I use both a Babyhawk (toddlerhawk) and Beco (Butterfly) with my 18 month old. For me, the Beco is more comfy for longer periods of time. I like the toddlerhawk because it's actually quicker to put on/take off (if you do find a 4th generation, you won't have this issue).

Both version's of butterfly are pretty similar besides the hood IIRC. The 4th generation is the one without the built-in seat which is helpful with infants but still used for toddlers.

i think if I had to pick one over the other I'd go with the Beco. It's more DH friendly since there is nothing to tie, it's easy to throw on your back once you have the kiddo situated in the harnessed seat. Babyhawks are so fun because you can choose the strap color and two different prints for the panel. I think with either one you'll be happy


----------



## VOBetz (Mar 10, 2007)

I definietely think you should look at a toddler hawk size MT or an ergo. I don't know much about becos - so I'm just going on personal experience.

I use a toddler size mei tai for my 16 month old daughter and I love it. Its big enough for both of us to be comfortable for a very long time. I have a toddler size mei tai in my etsy shop if you are interested in looking at it. The link is in my siggy.

I have several friends, on the other hand, that LOVE LOVE LOVE their ergos for their toddlers - so based on that - I would research that too! Good luck!


----------



## rmzbm (Jul 8, 2005)

I like the Kozy for my toddler. It's wider than others I have used.


----------



## 3babymama (Jan 24, 2008)

Thanks. I live in Sweden -- and I don't have access to too many carriers, but I can get hold of a Beco, Babyhawk or Ergo. I was avoiding Ergo because I had read a bit about their questionable business practices. Anyone know anything about this?
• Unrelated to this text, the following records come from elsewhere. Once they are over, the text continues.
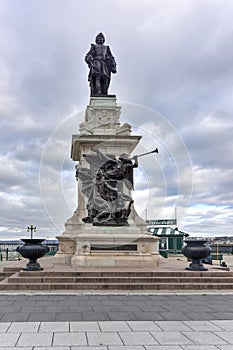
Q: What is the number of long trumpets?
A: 1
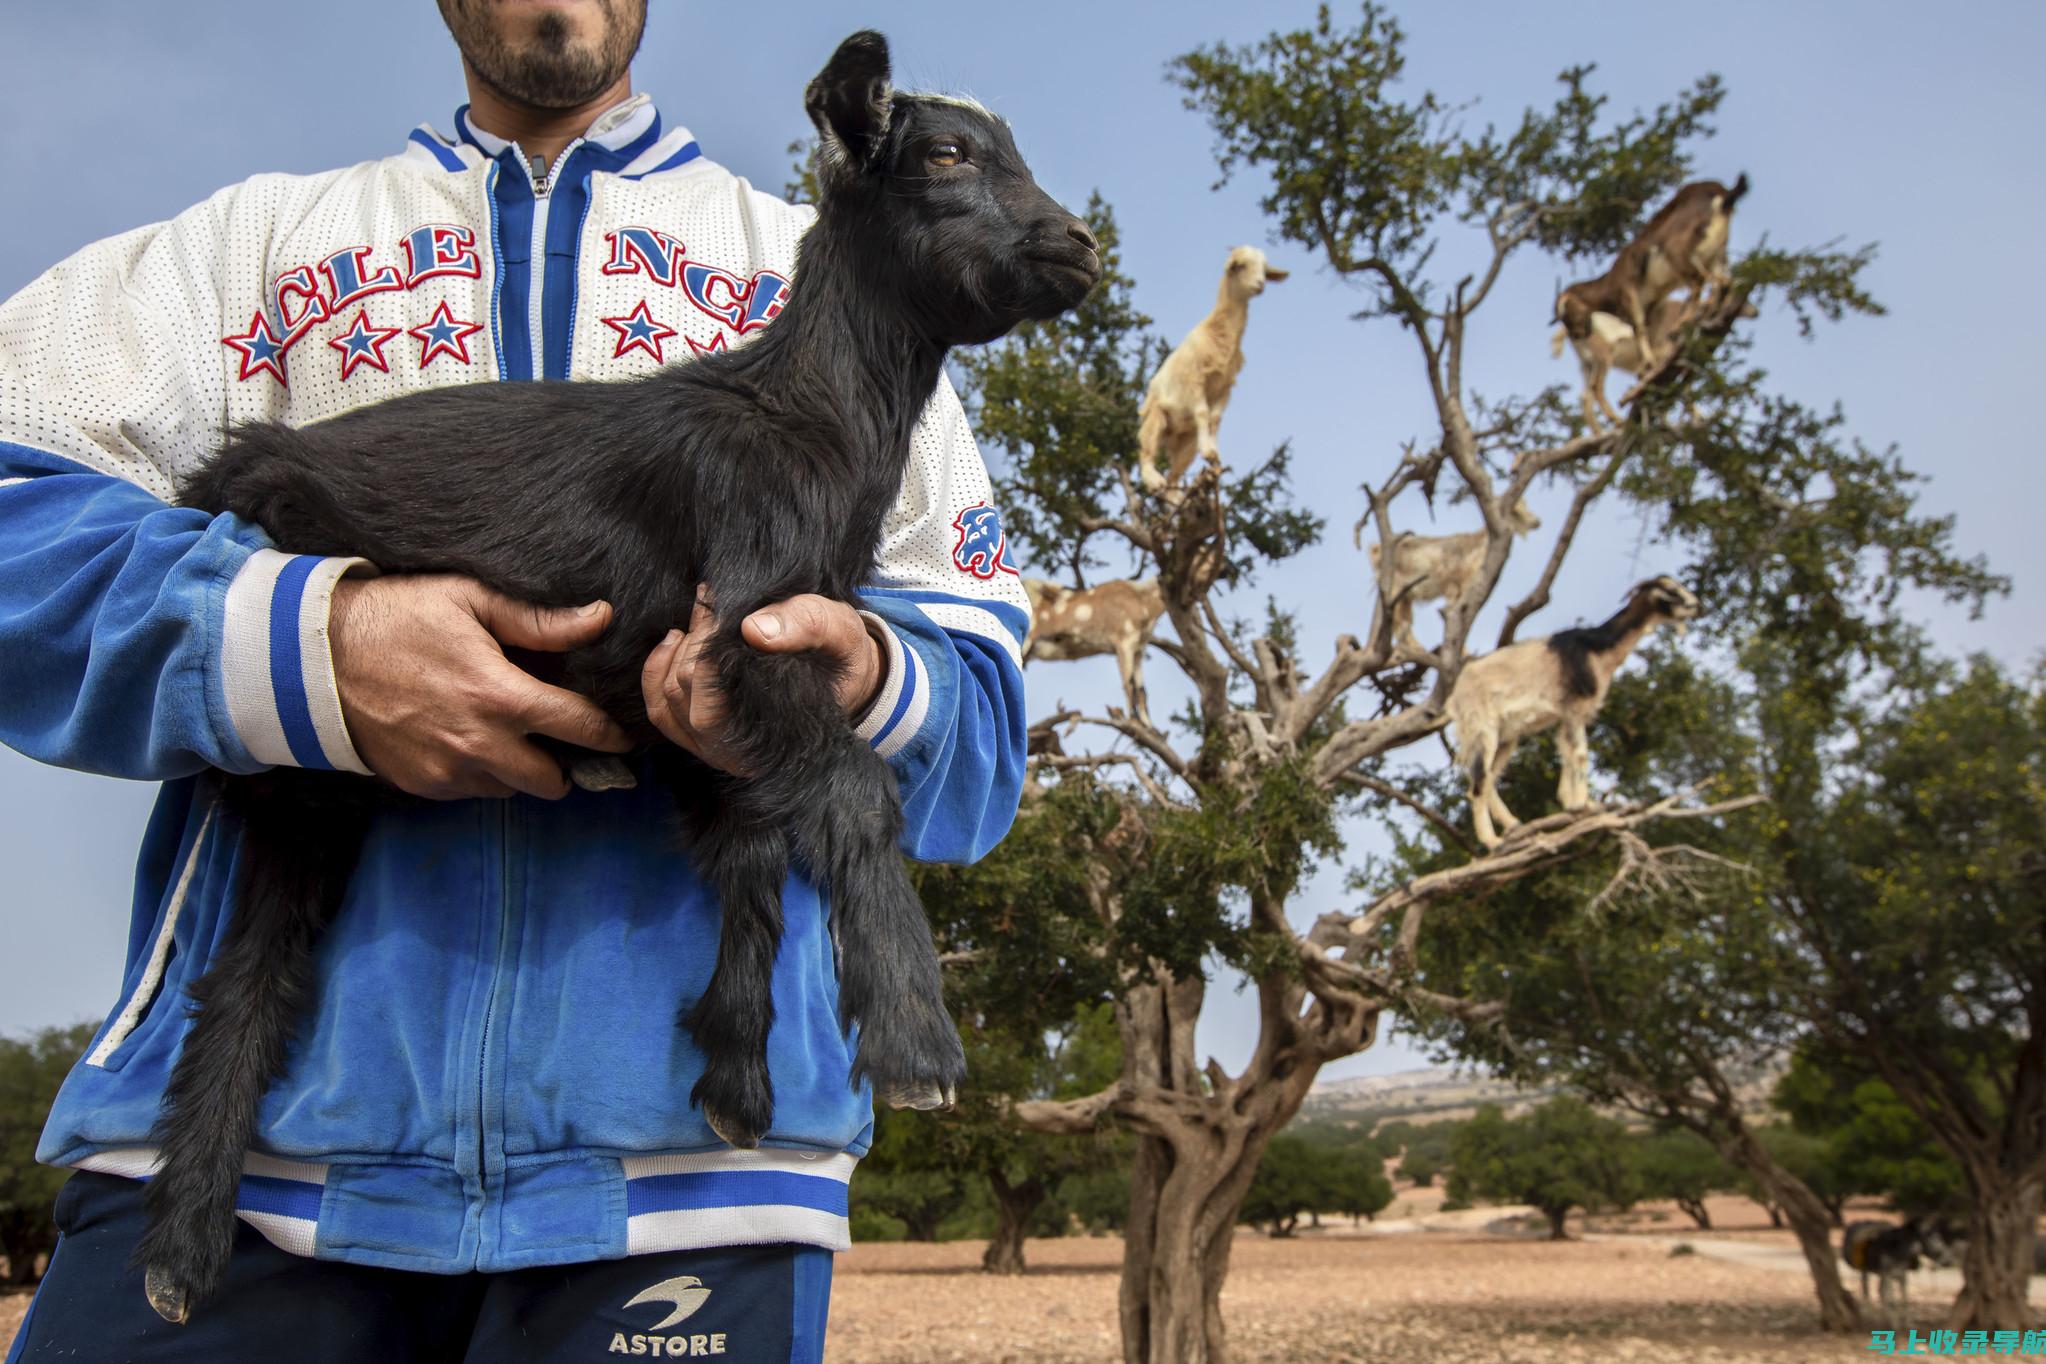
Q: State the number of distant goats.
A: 6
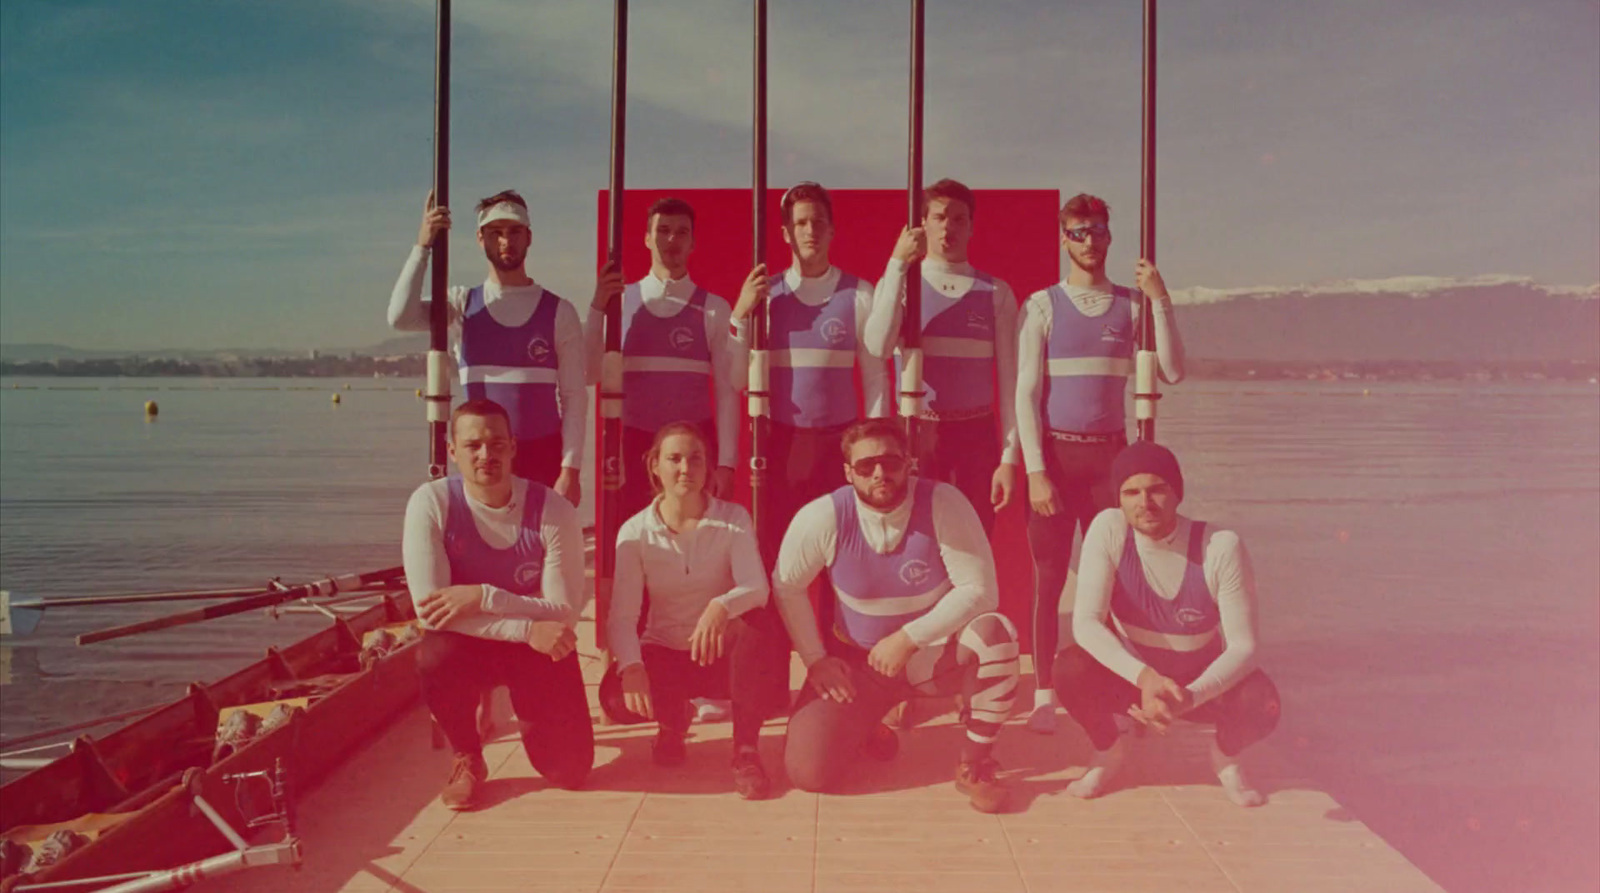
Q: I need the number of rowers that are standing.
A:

From what I've read here, Beco seems to be a good bet. But, I'm also considering the Ergo, after reading your comments...

Thanks again for all your helpful advice.


----------



## tzuru (Sep 23, 2007)

The Calyx is an awesome toddler carrier. The contoured straps never shift or slide and the center of the child's weight sits just right. I do have to say I'm not a big fan of the internal seat, but it is easy to get used to. The waist band is a little higher, on the waist rather than hips (Beco)

I really like the padded waist belt sitting on my hips to carry the weight of heavier children on my hips rather than shoulders. The Beco works well like that, so does the Ergo, but the Ergo has a little shorter back. I prefered the taller back to prevent leaning and also so that K. can sleep in it. If you have a toddler who likes riding arms out, Ergo may be a good fit.

Another carrier that you may like in either MT or SSC version is the Babies Beyond Borders.


----------



## Kiara.I (Aug 30, 2008)

Quote:


Originally Posted by *3babymama* 
Thanks. I live in Sweden -- and I don't have access to too many carriers, but I can get hold of a Beco, Babyhawk or Ergo. I was avoiding Ergo because I had read a bit about their questionable business practices. Anyone know anything about this?

There are a bunch of threads about the business practices on thebabywearer.com if you are interested in looking that up.

But if you live in Sweden you should be going for all the scandinavian mei tais that mamas in North America would kill to get their hands on, and can't!








How about Kleinsmekker, Grisefanten, BoelleMis, Filiokus, Colibri, Eye2Eye, etc.


----------



## 3babymama (Jan 24, 2008)

Thanks again. I've never heard of any of those Scandinavian carriers. Here in Sweden, a lot of people carry their babies, but you see mostly Baby Björns. Now we're seeing Ergos, Becos, Maya wraps, but not such a huge variety. I'll check them out, but I've already oredered a Beco. I'll try it out when it arrives. I'll also check out the Calyx.

Thanks to all for your help.


----------